Desabafo de um Doente Mental

Data 07/01/2017 19:05:42 | Tópico: Poemas -> Reflexão

(Poderá ouvir o poema recitado pelo próprio autor, tendo como música de fundo a bela canção “Vagabundo” interpretada pelo Trio Irakitana.)

Desabafo de um Doente Mental

Não me perguntem quem eu sou!
Vocês dizem que eu sou doente mental,
E é tudo o que vocês devem saber de mim afinal!
A minha ligação com o vosso mundo já cessou;
No meu mundo eu sei quem sou,
Tenho marcas, tenho referências;
No vosso mundo não aceito interferências,
Sou como as trevas sem princípio e sem fim…
E vocês não conseguem olhar para dentro de mim!

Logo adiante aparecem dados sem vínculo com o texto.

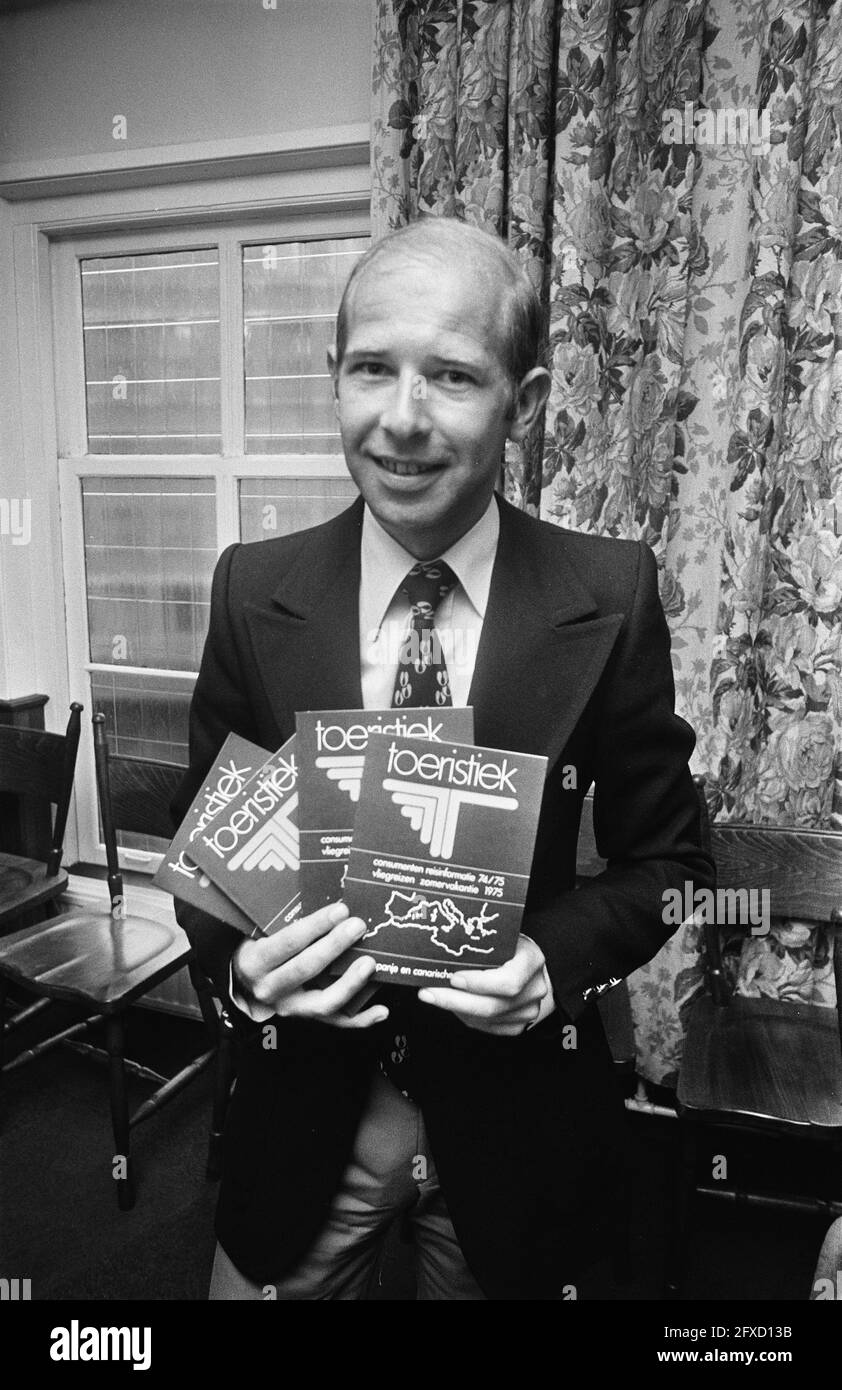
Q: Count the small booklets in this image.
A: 4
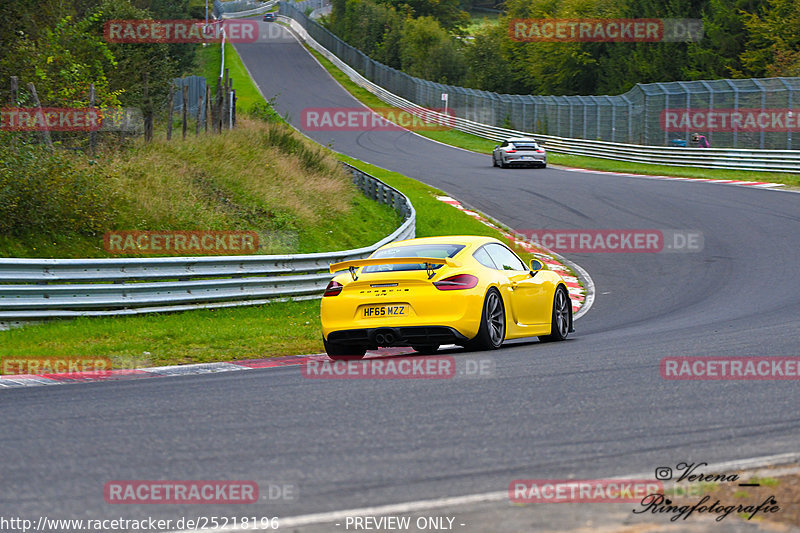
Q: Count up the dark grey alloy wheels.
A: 2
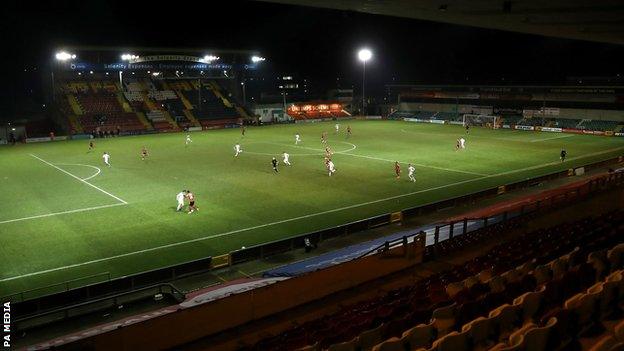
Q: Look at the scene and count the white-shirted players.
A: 10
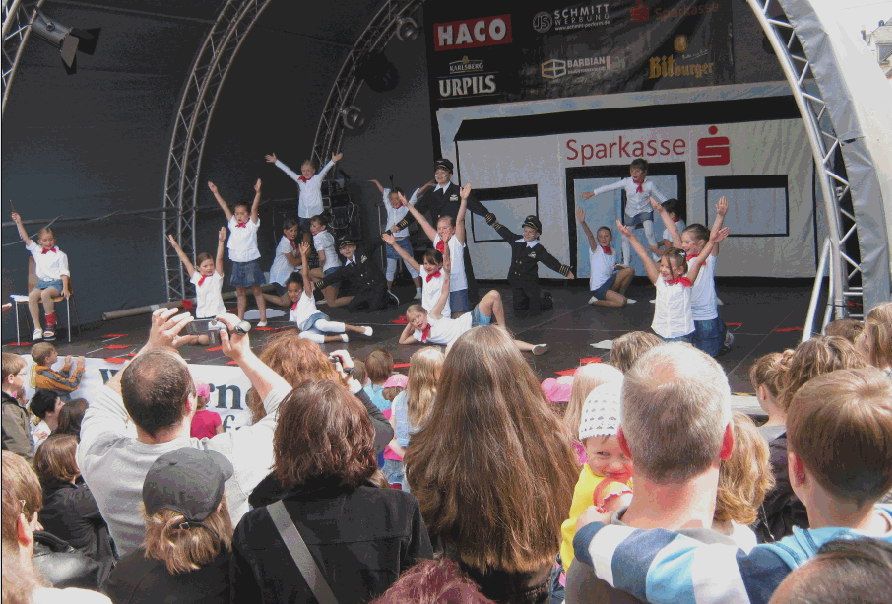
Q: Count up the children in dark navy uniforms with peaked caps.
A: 3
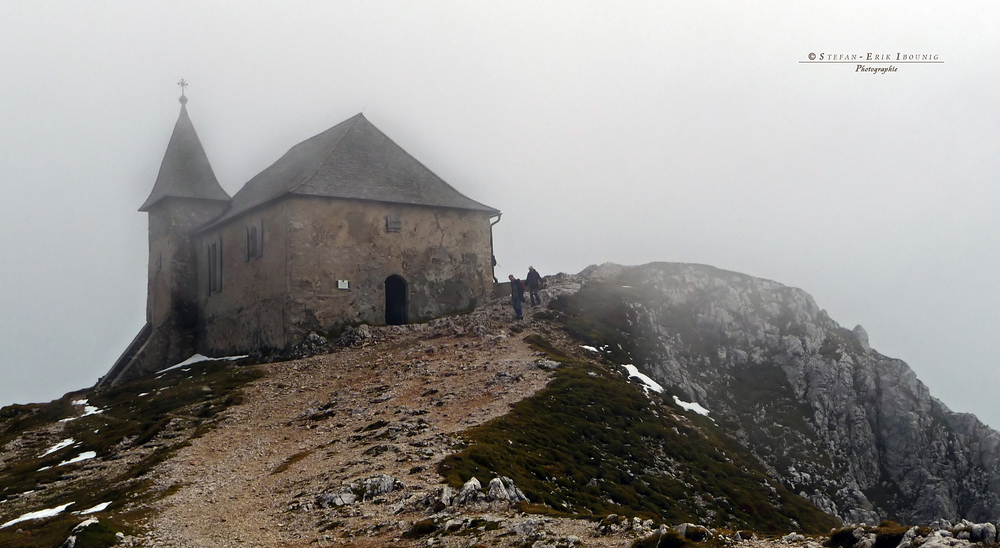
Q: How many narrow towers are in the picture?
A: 1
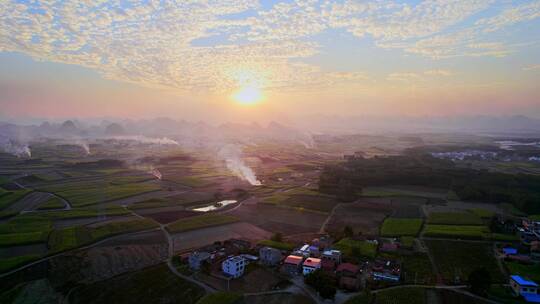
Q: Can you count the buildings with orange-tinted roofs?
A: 2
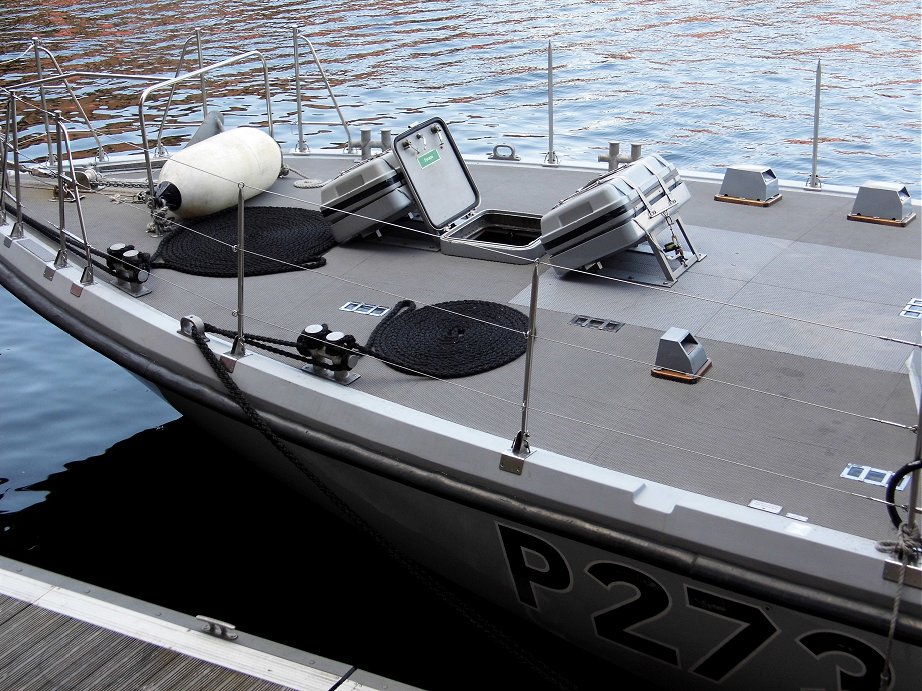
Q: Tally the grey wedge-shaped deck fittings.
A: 3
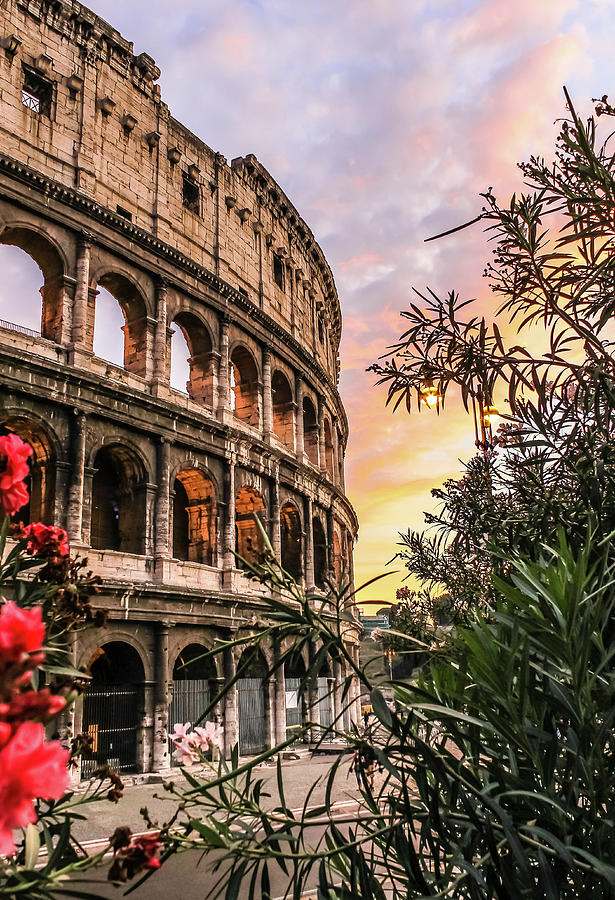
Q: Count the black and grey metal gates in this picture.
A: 5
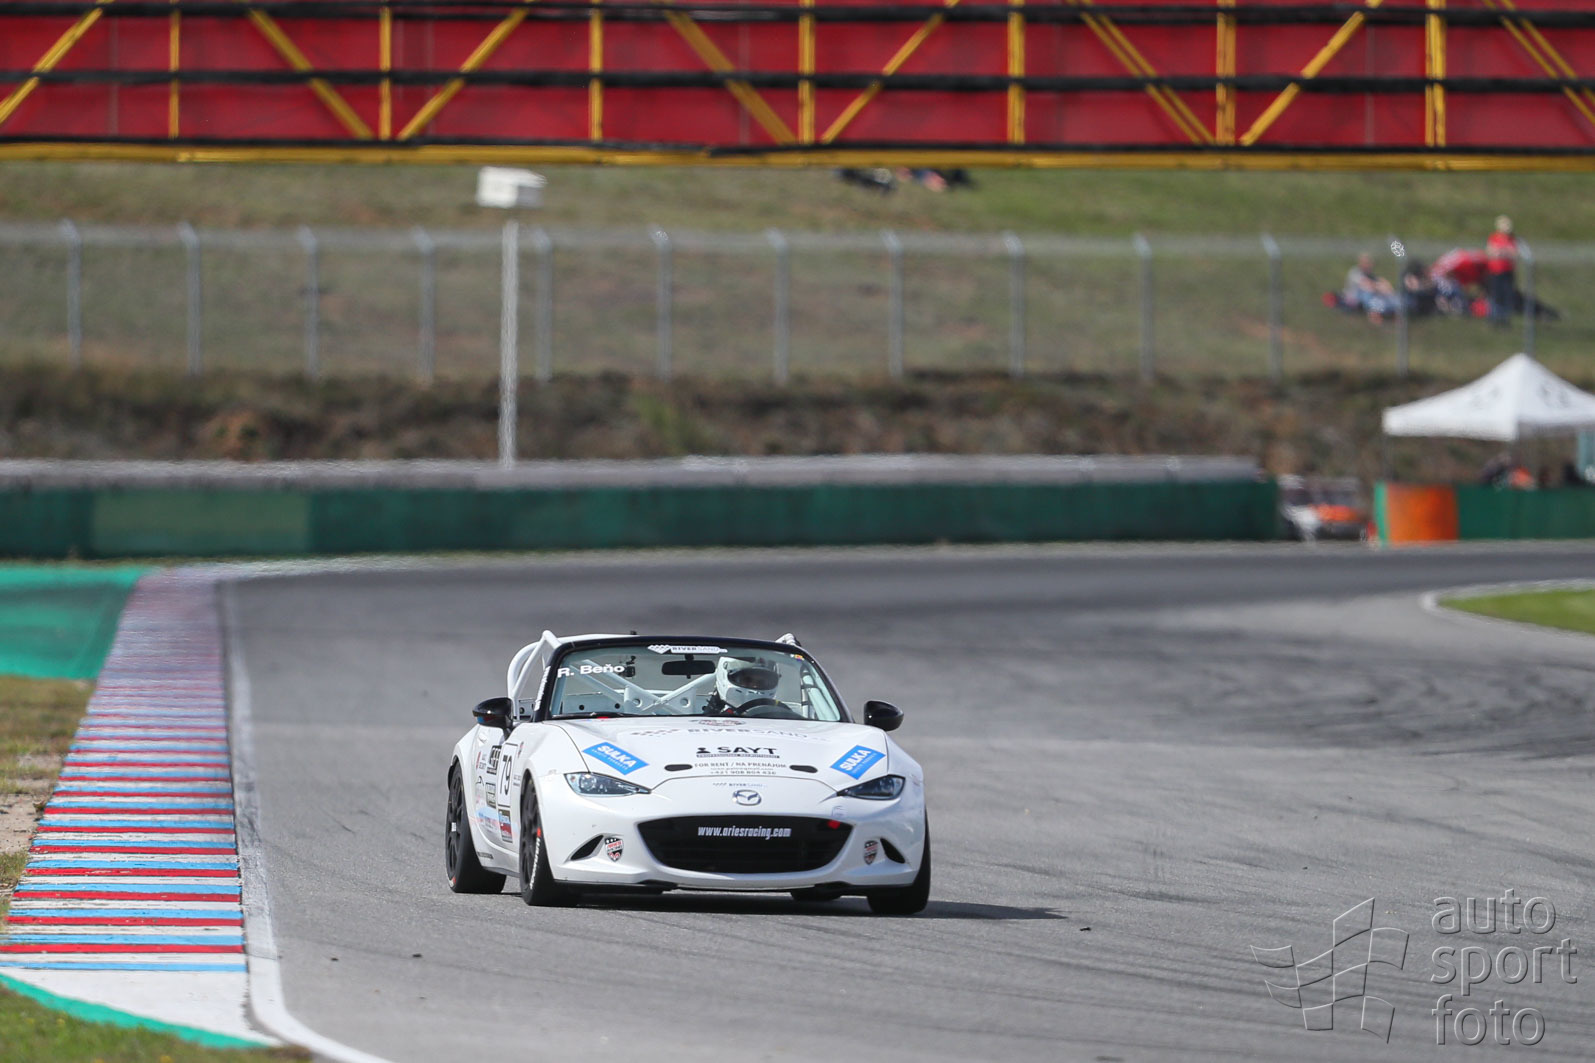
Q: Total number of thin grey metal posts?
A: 13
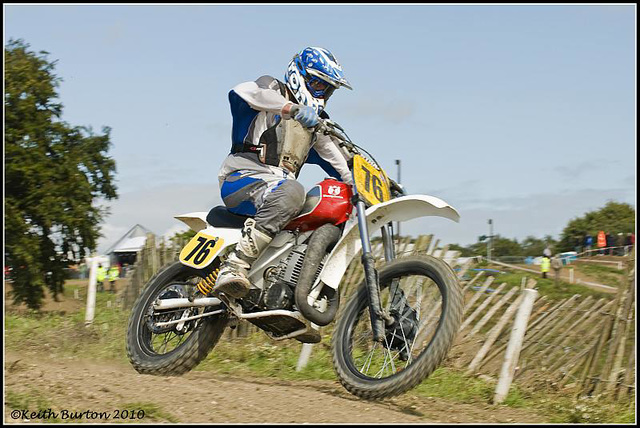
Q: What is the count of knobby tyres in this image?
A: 2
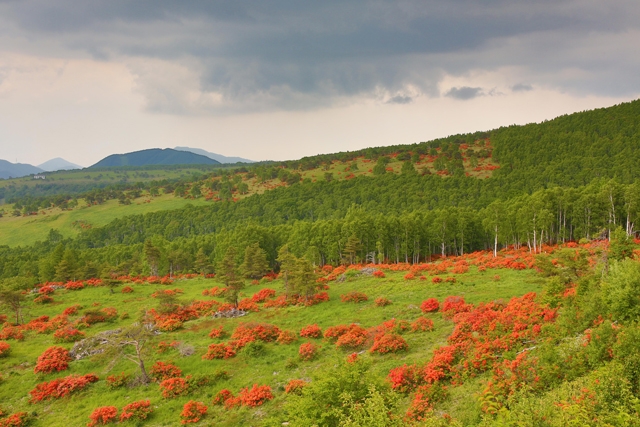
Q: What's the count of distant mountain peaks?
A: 4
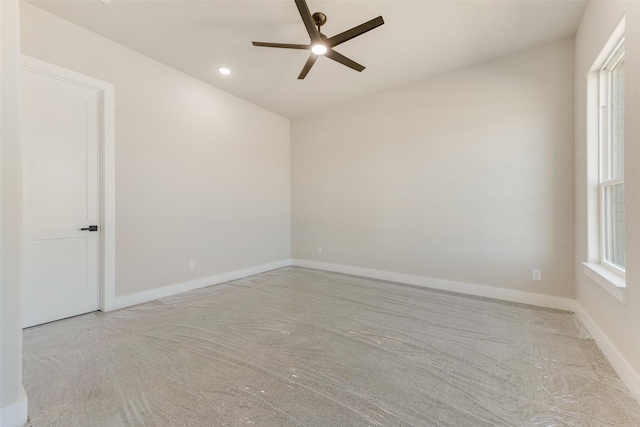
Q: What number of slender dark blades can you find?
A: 5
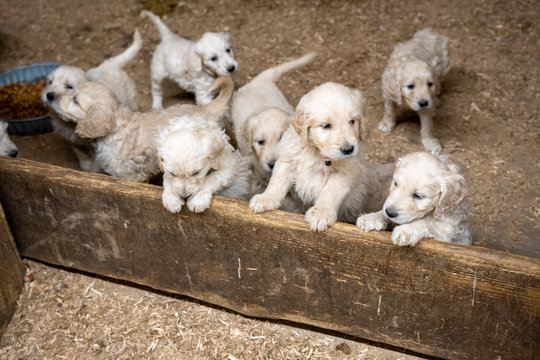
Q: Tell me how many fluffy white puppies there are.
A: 9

Não me perguntem o que quero!
Eu sou como o vento, não quero nada,
Apenas vivo para esvoaçar,
Até me cansar….
E por vezes sou inerte como água estagnada…
O vosso mundo já morreu em mim
Como morrem todas as flores
De um infértil jardim;


Não me perguntem para onde vou!
No vosso mundo não tenho rumo, não tenho metas,
Caminho em rotas fixas como os astros,
Ou vagueio como incertos barcos sem mastros…
E por vezes sou como um furacão...
Agito-me, chego e saio sem dar qualquer explicação;
No vosso mundo não tenho alvos, não tenho destinos,
Só uma revolta enorme dentro de mim,
E uma descrença sem princípio e sem fim;
Ah, como ao pé de mim vocês são pequeninos!

Não, não me perguntem do que gosto!
No vosso mundo não gosto de nada,
Não tenho preferências, odeio aderências,
E sou como o camaleão,
Tanto ando com pele de cordeiro como de leão;
Vocês chamam-me maluco com vozes de desdém;
Mas ao ver-vos daqui do meu mundo
Sinto com repugnância e com um horror profundo,
Que vocês são malucos também…


Sim, vocês são malucos, insanos, perversos, irracionais!
Basta olhar para o que acontece no vosso mundo;
Vocês sentem uns pelos outros um ódio profundo,
E aniquilam-se, matam-se uns aos outros como canibais;

Ah, e dizem que eu é que sou maluco…

No meu mundo eu sou normal,
E vocês no vosso são todos malucos afinal…

Onde vocês vêem espinhos eu vejo rosas,
Onde eu vejo caminhos limpos,
Vocês vêem escarpas pedregosas.
O que no vosso mundo é um inestimável tesouro,
No meu é apenas um falso brilho de ouro;
E o que para vocês é a razão das vossas vidas,
Para mim não passam de mentiras descabidas;
Não, não me perguntem nada!
Deixem-me viver a minha vida,
Mesmo que a vossos olhos seja mal vivida!
No vosso mundo sou apenas um doente mental,
E é tudo o que vocês devem saber de mim, afinal!